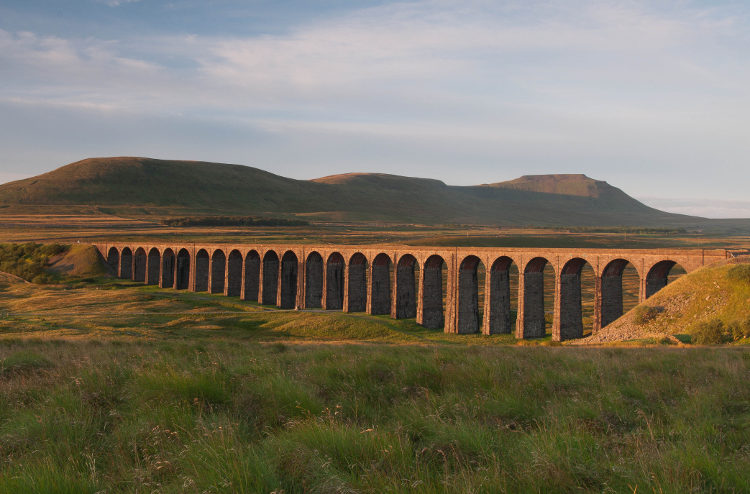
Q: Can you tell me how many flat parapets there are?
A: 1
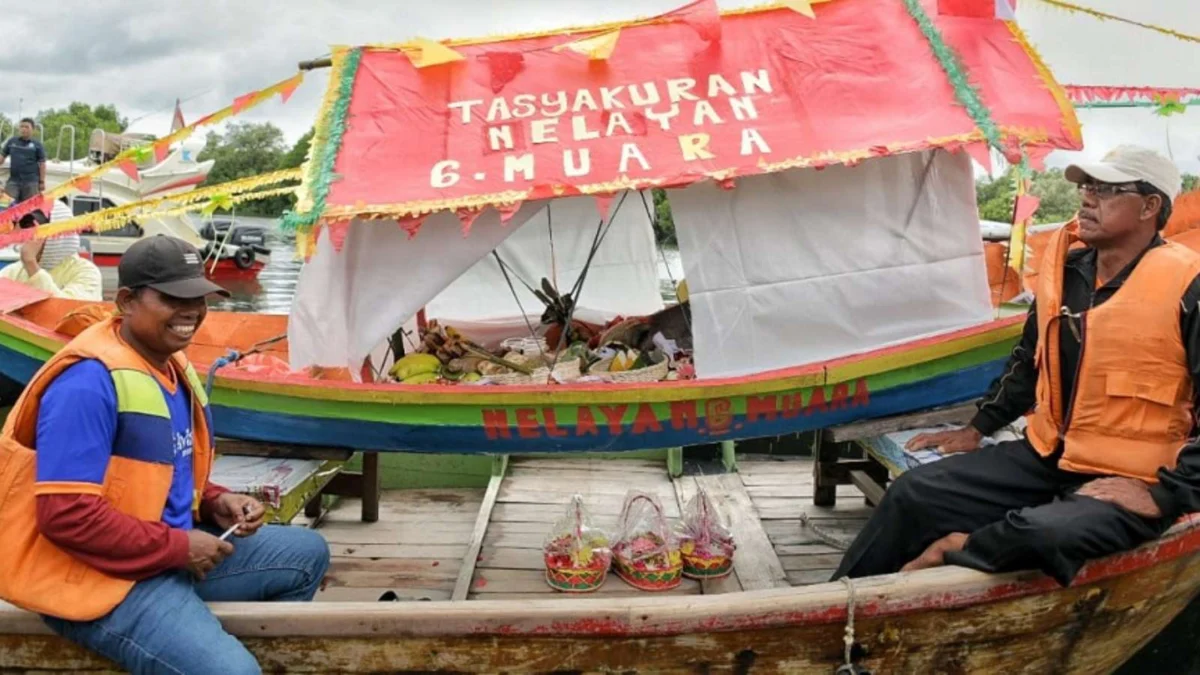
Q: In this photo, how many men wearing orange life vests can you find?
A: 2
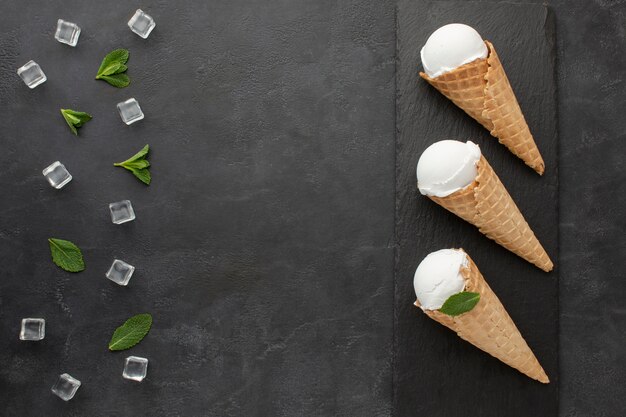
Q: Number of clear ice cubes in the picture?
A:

_TO DO_: Repeat the line containing "Q: In this photo, how" and every line after it up to the end of the material above, exactly as they stand, minus the pictures.

_SOLUTION TO THE EXERCISE_:
Q: In this photo, how many men wearing orange life vests can you find?
A: 2
Q: Number of clear ice cubes in the picture?
A:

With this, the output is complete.